W niedzielę papież Franciszek ogłosi Matkę Teresę z Kalkuty świętą Kościoła Katolickiego. Kanonizacja albańskiej zakonnicy rozpocznie się o godzinie 10 na placu św. Piotra w Rzymie.
Matka Teresa z Kalkuty jest nazywana "matką ubogich". W 1950 roku założyła Zgromadzenie Sióstr Misjonarek Miłości. Jest też laureatką Pokojowej Nagrody Nobla. W Szczecinie Na Bulwarze Gdańskim posługuje siedem sióstr z tego zgromadzenia. Na co dzień pomagają bezdomnym i potrzebującym.
Ks. Tomasz Ceniuch przez rok mieszkał w schronisku razem z bezdomnymi i pomagał siostrom.

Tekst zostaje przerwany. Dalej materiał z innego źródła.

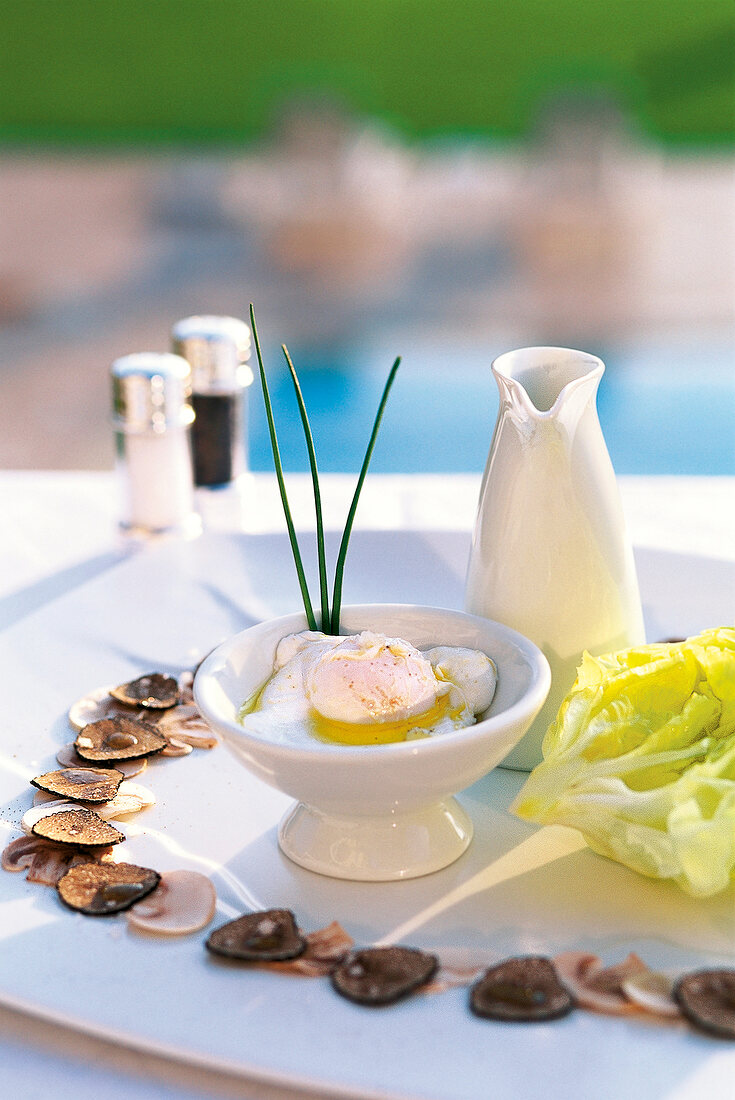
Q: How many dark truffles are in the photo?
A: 9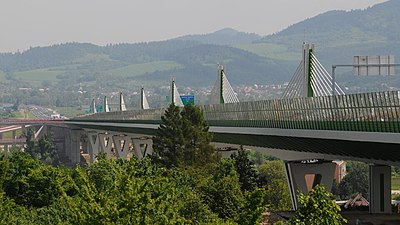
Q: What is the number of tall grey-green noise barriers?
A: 1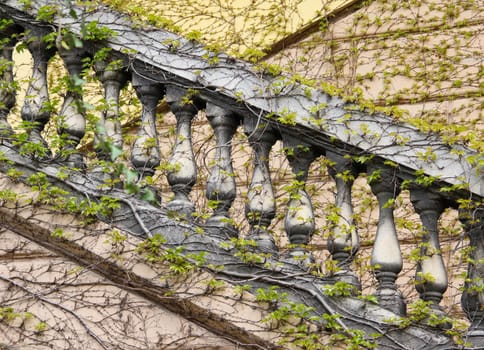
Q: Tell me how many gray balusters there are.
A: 13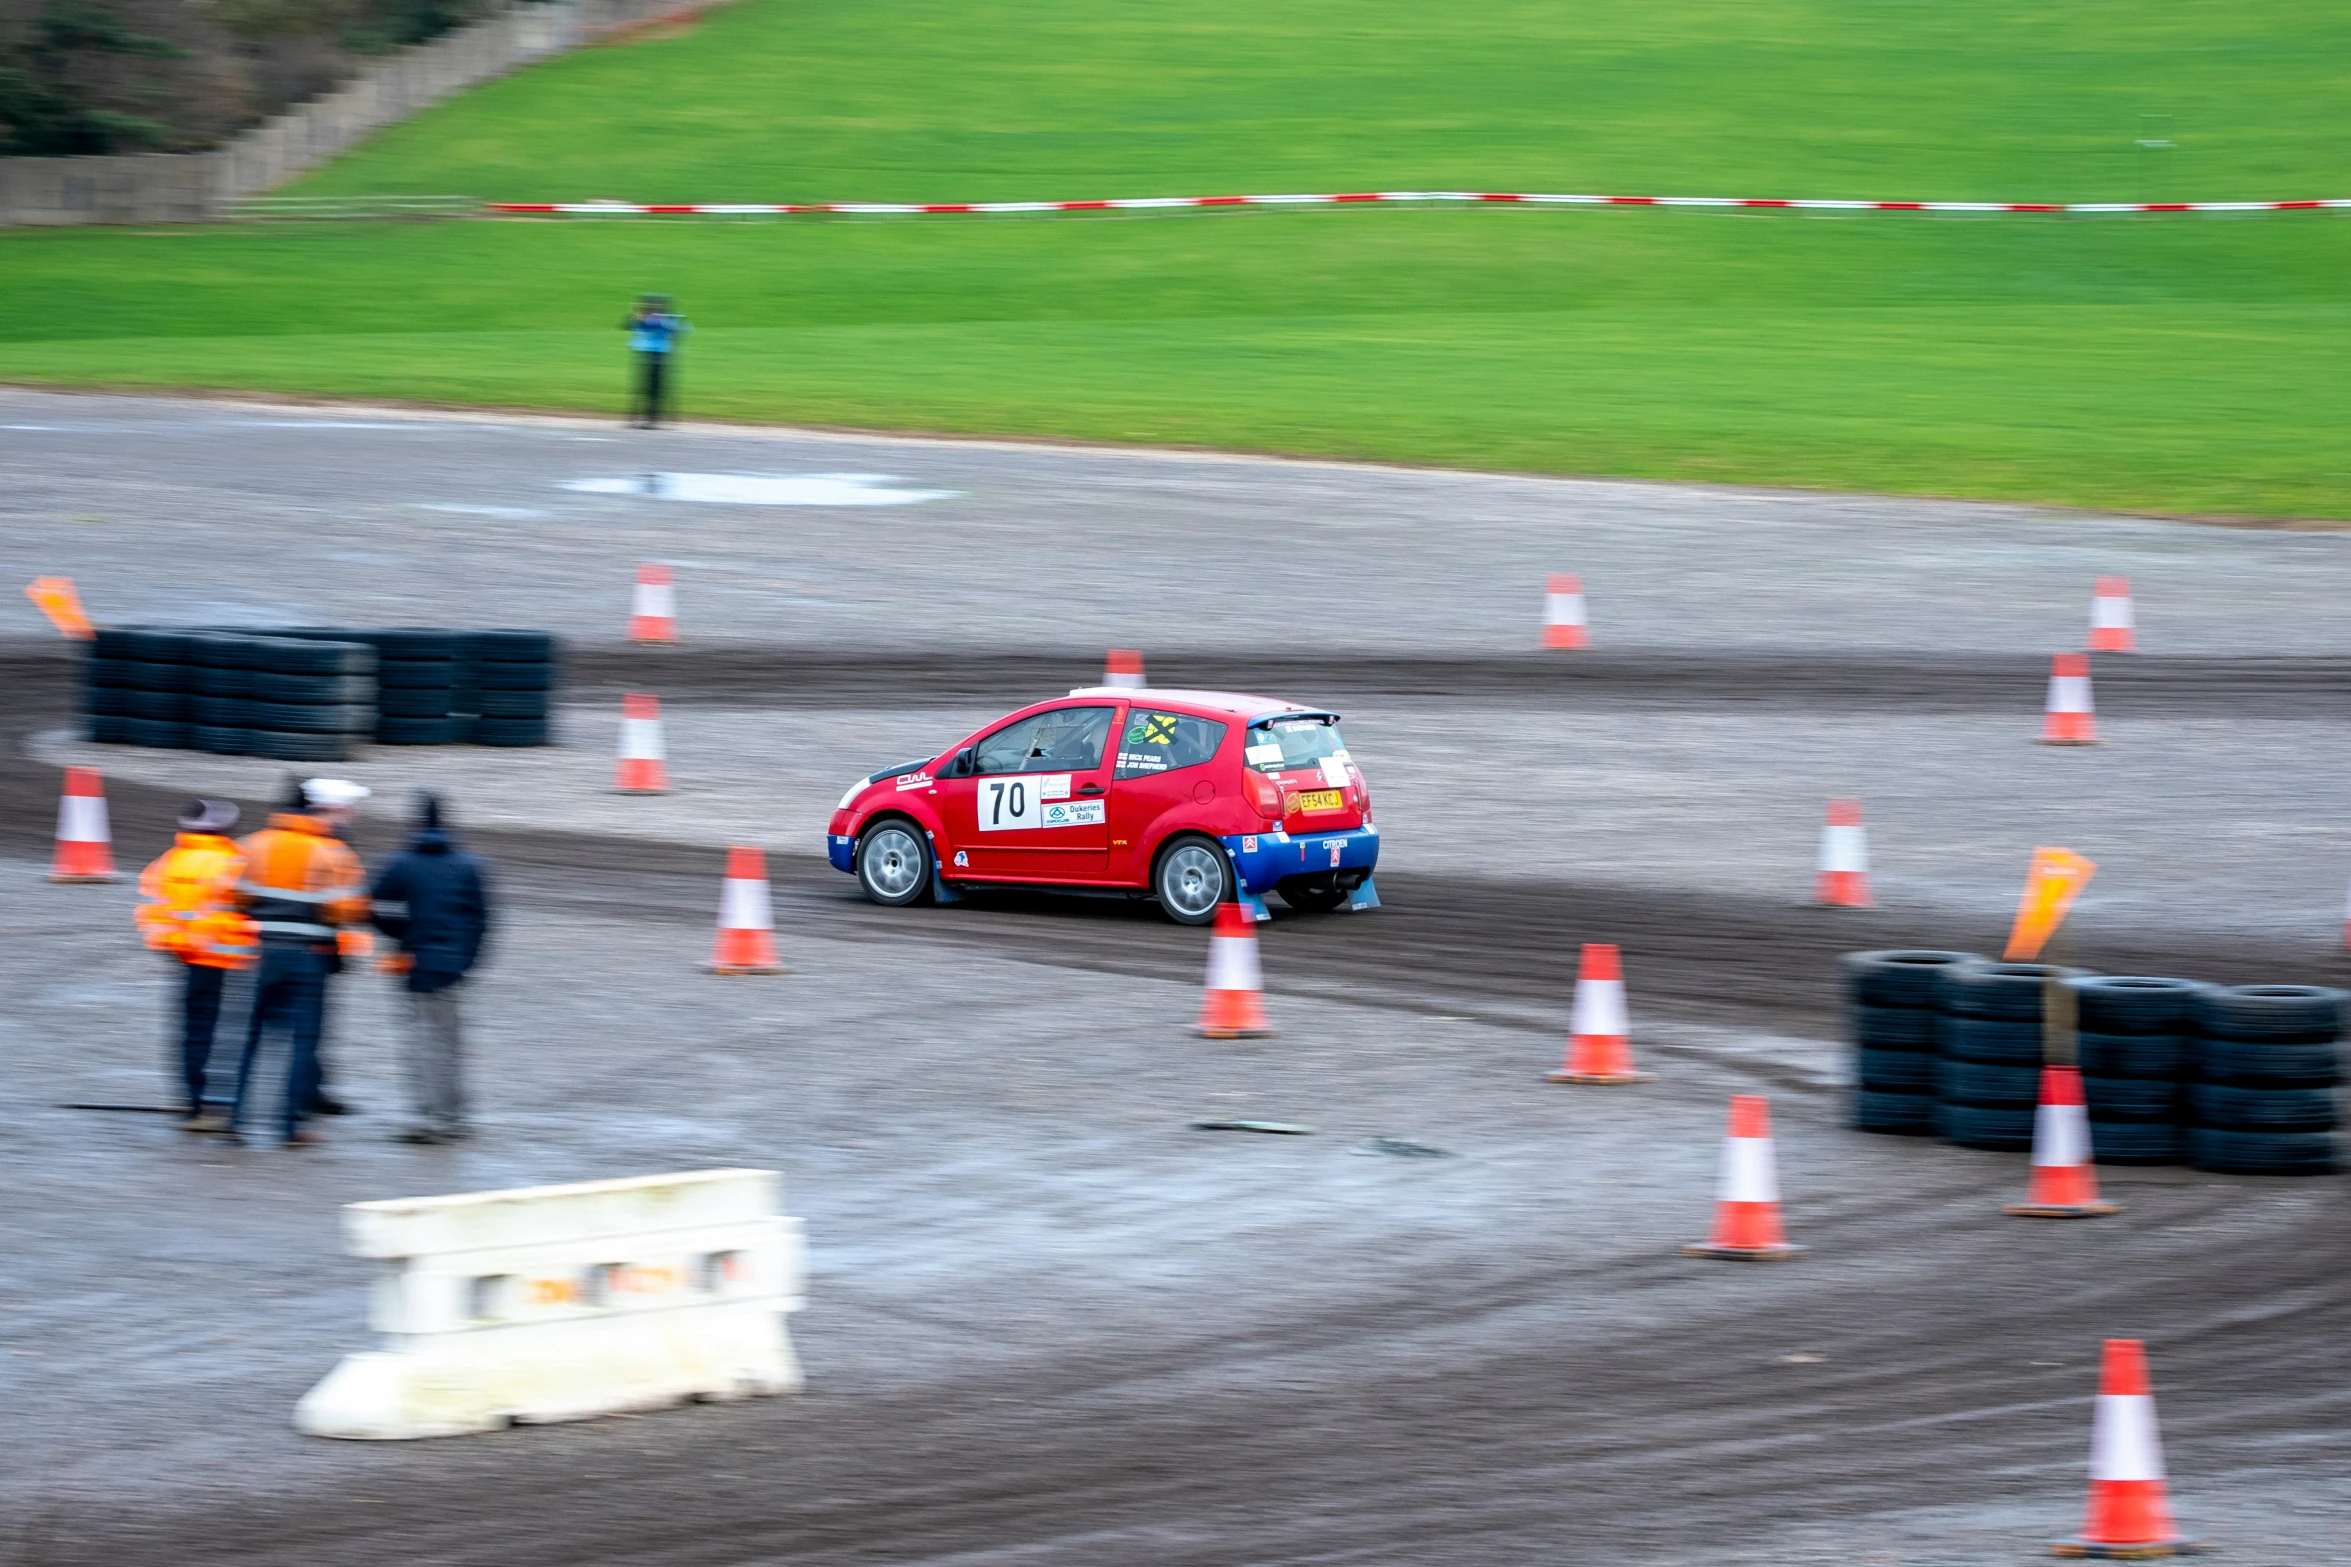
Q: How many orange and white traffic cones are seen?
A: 14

- Mnie przekonuje radykalizm tego życia Matki Teresy, ale też tutaj życia sióstr. Czystość intencji, jednoznaczne służenie tym najuboższym z ubogich, których świat ma dzisiaj za nic - tłumaczy ks. Ceniuch.
Pan Andrzej od 18 lat korzysta z pomocy kalkucianek. Mieszka w namiocie w lesie.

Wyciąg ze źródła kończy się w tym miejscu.